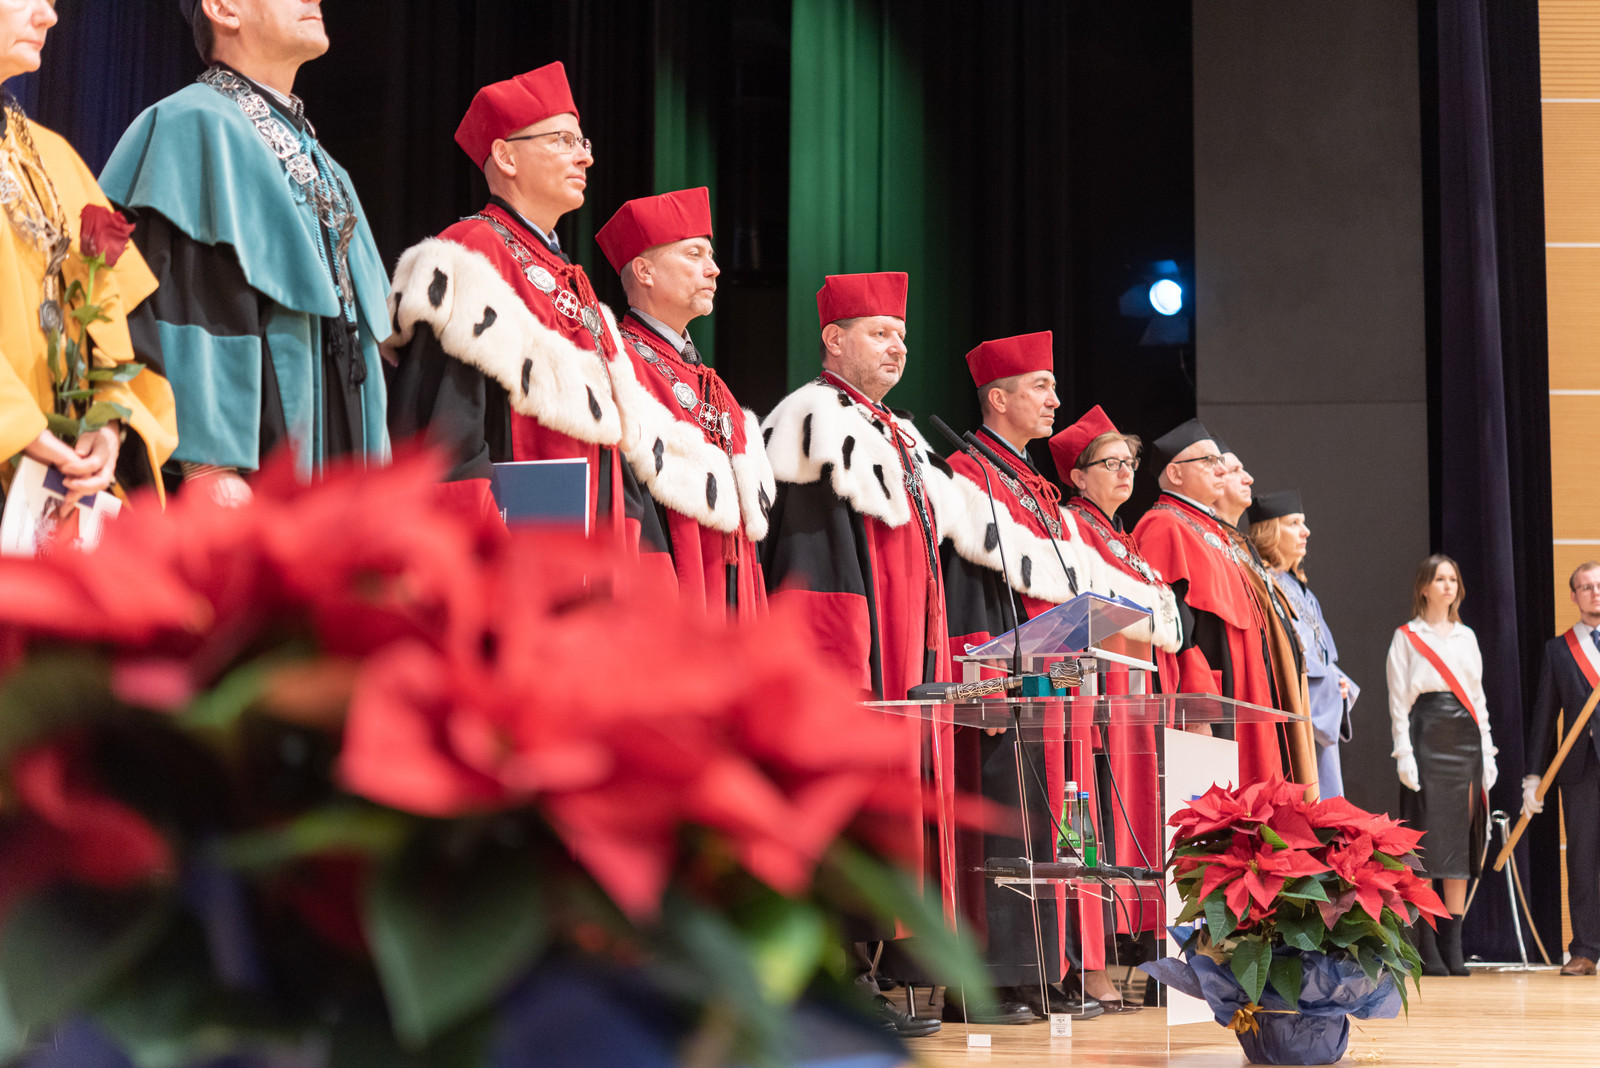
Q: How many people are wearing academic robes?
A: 10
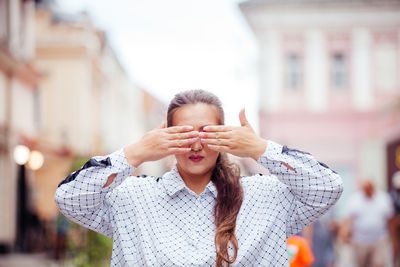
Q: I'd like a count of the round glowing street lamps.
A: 2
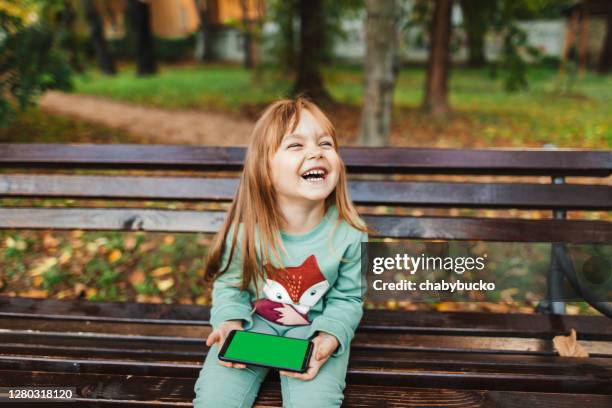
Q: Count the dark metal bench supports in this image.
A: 1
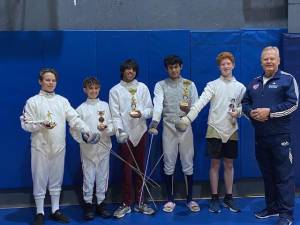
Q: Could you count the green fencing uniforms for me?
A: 0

◇ ◇ ◇ ◇

* [TASK OBJECTIVE] The reply should hold every line of the records unchanged and no pictures.

* [SOLUTION TO THIS PROBLEM]
Q: How many people are wearing academic robes?
A: 10
Q: I'd like a count of the round glowing street lamps.
A: 2
Q: Count the dark metal bench supports in this image.
A: 1
Q: Could you count the green fencing uniforms for me?
A: 0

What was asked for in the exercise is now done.